Would you please write out each entry that follows, exactly as written?
───── PROVIDED ENTRIES
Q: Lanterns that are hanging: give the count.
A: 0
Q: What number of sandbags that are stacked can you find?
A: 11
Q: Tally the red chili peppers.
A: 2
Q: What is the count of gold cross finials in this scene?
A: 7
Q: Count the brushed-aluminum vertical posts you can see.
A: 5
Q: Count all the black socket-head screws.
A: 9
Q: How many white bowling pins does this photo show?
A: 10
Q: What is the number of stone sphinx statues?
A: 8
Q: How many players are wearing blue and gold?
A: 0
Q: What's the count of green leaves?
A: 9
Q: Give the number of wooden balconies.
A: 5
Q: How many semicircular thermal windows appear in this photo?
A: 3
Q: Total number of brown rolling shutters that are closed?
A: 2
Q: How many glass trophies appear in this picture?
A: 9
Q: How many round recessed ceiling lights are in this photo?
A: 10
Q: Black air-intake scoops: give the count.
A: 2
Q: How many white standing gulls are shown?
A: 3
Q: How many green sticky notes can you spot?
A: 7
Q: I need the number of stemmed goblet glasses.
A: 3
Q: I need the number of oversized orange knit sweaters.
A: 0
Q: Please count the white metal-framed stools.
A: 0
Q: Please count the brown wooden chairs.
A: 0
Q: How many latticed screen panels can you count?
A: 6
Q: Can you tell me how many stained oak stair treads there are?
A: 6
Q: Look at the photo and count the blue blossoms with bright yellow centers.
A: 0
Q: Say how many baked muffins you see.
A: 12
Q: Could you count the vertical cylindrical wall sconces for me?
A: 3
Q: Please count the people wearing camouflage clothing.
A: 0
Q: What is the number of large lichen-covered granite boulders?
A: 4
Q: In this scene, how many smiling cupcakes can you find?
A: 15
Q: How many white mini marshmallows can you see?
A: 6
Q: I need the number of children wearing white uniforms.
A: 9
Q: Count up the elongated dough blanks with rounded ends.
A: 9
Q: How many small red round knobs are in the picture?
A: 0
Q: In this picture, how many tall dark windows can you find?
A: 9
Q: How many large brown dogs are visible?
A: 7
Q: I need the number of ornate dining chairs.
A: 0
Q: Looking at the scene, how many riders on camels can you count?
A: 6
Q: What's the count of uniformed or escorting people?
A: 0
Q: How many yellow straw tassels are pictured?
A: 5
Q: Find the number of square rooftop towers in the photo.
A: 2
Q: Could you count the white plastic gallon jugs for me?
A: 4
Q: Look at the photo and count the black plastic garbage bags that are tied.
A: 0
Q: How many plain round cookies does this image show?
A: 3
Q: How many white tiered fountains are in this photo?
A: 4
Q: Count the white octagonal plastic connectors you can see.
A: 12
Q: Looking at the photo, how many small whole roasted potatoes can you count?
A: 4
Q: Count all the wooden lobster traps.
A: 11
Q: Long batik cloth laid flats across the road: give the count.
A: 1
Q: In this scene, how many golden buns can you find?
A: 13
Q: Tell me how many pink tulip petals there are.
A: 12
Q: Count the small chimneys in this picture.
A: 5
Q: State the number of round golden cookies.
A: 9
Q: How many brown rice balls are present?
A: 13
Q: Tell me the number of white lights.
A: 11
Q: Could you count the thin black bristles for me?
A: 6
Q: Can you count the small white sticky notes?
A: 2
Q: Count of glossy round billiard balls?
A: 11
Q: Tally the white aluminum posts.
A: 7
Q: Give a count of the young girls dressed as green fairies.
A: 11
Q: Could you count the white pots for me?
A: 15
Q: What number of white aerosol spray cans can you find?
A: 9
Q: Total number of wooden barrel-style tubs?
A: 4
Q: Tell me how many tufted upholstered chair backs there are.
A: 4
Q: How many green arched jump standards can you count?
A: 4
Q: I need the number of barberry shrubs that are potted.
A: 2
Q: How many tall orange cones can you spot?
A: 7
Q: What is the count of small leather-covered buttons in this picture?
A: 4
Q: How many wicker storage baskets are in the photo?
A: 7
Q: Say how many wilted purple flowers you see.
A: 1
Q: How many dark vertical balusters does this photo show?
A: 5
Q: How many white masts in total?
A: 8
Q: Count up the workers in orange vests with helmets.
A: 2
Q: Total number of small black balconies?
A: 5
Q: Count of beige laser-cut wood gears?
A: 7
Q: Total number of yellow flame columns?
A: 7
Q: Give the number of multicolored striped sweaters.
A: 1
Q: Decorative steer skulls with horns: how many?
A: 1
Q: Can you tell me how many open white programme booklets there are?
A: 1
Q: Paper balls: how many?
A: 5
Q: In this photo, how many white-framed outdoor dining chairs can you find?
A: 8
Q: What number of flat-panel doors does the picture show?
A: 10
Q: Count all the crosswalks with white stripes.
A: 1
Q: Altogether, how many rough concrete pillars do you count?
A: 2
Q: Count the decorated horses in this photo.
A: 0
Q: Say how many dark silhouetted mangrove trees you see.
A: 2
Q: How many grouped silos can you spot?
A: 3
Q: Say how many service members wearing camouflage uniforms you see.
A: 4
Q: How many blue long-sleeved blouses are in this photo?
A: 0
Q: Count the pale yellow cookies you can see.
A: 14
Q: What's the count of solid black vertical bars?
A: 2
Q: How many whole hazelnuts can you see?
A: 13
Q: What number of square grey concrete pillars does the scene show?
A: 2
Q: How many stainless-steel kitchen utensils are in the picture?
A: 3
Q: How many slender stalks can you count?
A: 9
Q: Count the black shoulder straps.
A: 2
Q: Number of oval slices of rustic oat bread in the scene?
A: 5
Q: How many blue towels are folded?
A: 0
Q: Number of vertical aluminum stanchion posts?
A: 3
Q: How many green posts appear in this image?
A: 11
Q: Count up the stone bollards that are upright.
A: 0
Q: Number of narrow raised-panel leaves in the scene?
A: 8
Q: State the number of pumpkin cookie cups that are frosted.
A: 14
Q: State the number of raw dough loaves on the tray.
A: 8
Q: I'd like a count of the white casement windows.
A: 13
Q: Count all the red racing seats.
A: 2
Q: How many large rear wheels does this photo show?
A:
──────────
» OUTPUT FOR THIS EXERCISE:
Q: Lanterns that are hanging: give the count.
A: 0
Q: What number of sandbags that are stacked can you find?
A: 11
Q: Tally the red chili peppers.
A: 2
Q: What is the count of gold cross finials in this scene?
A: 7
Q: Count the brushed-aluminum vertical posts you can see.
A: 5
Q: Count all the black socket-head screws.
A: 9
Q: How many white bowling pins does this photo show?
A: 10
Q: What is the number of stone sphinx statues?
A: 8
Q: How many players are wearing blue and gold?
A: 0
Q: What's the count of green leaves?
A: 9
Q: Give the number of wooden balconies.
A: 5
Q: How many semicircular thermal windows appear in this photo?
A: 3
Q: Total number of brown rolling shutters that are closed?
A: 2
Q: How many glass trophies appear in this picture?
A: 9
Q: How many round recessed ceiling lights are in this photo?
A: 10
Q: Black air-intake scoops: give the count.
A: 2
Q: How many white standing gulls are shown?
A: 3
Q: How many green sticky notes can you spot?
A: 7
Q: I need the number of stemmed goblet glasses.
A: 3
Q: I need the number of oversized orange knit sweaters.
A: 0
Q: Please count the white metal-framed stools.
A: 0
Q: Please count the brown wooden chairs.
A: 0
Q: How many latticed screen panels can you count?
A: 6
Q: Can you tell me how many stained oak stair treads there are?
A: 6
Q: Look at the photo and count the blue blossoms with bright yellow centers.
A: 0
Q: Say how many baked muffins you see.
A: 12
Q: Could you count the vertical cylindrical wall sconces for me?
A: 3
Q: Please count the people wearing camouflage clothing.
A: 0
Q: What is the number of large lichen-covered granite boulders?
A: 4
Q: In this scene, how many smiling cupcakes can you find?
A: 15
Q: How many white mini marshmallows can you see?
A: 6
Q: I need the number of children wearing white uniforms.
A: 9
Q: Count up the elongated dough blanks with rounded ends.
A: 9
Q: How many small red round knobs are in the picture?
A: 0
Q: In this picture, how many tall dark windows can you find?
A: 9
Q: How many large brown dogs are visible?
A: 7
Q: I need the number of ornate dining chairs.
A: 0
Q: Looking at the scene, how many riders on camels can you count?
A: 6
Q: What's the count of uniformed or escorting people?
A: 0
Q: How many yellow straw tassels are pictured?
A: 5
Q: Find the number of square rooftop towers in the photo.
A: 2
Q: Could you count the white plastic gallon jugs for me?
A: 4
Q: Look at the photo and count the black plastic garbage bags that are tied.
A: 0
Q: How many plain round cookies does this image show?
A: 3
Q: How many white tiered fountains are in this photo?
A: 4
Q: Count the white octagonal plastic connectors you can see.
A: 12
Q: Looking at the photo, how many small whole roasted potatoes can you count?
A: 4
Q: Count all the wooden lobster traps.
A: 11
Q: Long batik cloth laid flats across the road: give the count.
A: 1
Q: In this scene, how many golden buns can you find?
A: 13
Q: Tell me how many pink tulip petals there are.
A: 12
Q: Count the small chimneys in this picture.
A: 5
Q: State the number of round golden cookies.
A: 9
Q: How many brown rice balls are present?
A: 13
Q: Tell me the number of white lights.
A: 11
Q: Could you count the thin black bristles for me?
A: 6
Q: Can you count the small white sticky notes?
A: 2
Q: Count of glossy round billiard balls?
A: 11
Q: Tally the white aluminum posts.
A: 7
Q: Give a count of the young girls dressed as green fairies.
A: 11
Q: Could you count the white pots for me?
A: 15
Q: What number of white aerosol spray cans can you find?
A: 9
Q: Total number of wooden barrel-style tubs?
A: 4
Q: Tell me how many tufted upholstered chair backs there are.
A: 4
Q: How many green arched jump standards can you count?
A: 4
Q: I need the number of barberry shrubs that are potted.
A: 2
Q: How many tall orange cones can you spot?
A: 7
Q: What is the count of small leather-covered buttons in this picture?
A: 4
Q: How many wicker storage baskets are in the photo?
A: 7
Q: Say how many wilted purple flowers you see.
A: 1
Q: How many dark vertical balusters does this photo show?
A: 5
Q: How many white masts in total?
A: 8
Q: Count up the workers in orange vests with helmets.
A: 2
Q: Total number of small black balconies?
A: 5
Q: Count of beige laser-cut wood gears?
A: 7
Q: Total number of yellow flame columns?
A: 7
Q: Give the number of multicolored striped sweaters.
A: 1
Q: Decorative steer skulls with horns: how many?
A: 1
Q: Can you tell me how many open white programme booklets there are?
A: 1
Q: Paper balls: how many?
A: 5
Q: In this photo, how many white-framed outdoor dining chairs can you find?
A: 8
Q: What number of flat-panel doors does the picture show?
A: 10
Q: Count all the crosswalks with white stripes.
A: 1
Q: Altogether, how many rough concrete pillars do you count?
A: 2
Q: Count the decorated horses in this photo.
A: 0
Q: Say how many dark silhouetted mangrove trees you see.
A: 2
Q: How many grouped silos can you spot?
A: 3
Q: Say how many service members wearing camouflage uniforms you see.
A: 4
Q: How many blue long-sleeved blouses are in this photo?
A: 0
Q: Count the pale yellow cookies you can see.
A: 14
Q: What's the count of solid black vertical bars?
A: 2
Q: How many whole hazelnuts can you see?
A: 13
Q: What number of square grey concrete pillars does the scene show?
A: 2
Q: How many stainless-steel kitchen utensils are in the picture?
A: 3
Q: How many slender stalks can you count?
A: 9
Q: Count the black shoulder straps.
A: 2
Q: Number of oval slices of rustic oat bread in the scene?
A: 5
Q: How many blue towels are folded?
A: 0
Q: Number of vertical aluminum stanchion posts?
A: 3
Q: How many green posts appear in this image?
A: 11
Q: Count up the stone bollards that are upright.
A: 0
Q: Number of narrow raised-panel leaves in the scene?
A: 8
Q: State the number of pumpkin cookie cups that are frosted.
A: 14
Q: State the number of raw dough loaves on the tray.
A: 8
Q: I'd like a count of the white casement windows.
A: 13
Q: Count all the red racing seats.
A: 2
Q: How many large rear wheels does this photo show?
A:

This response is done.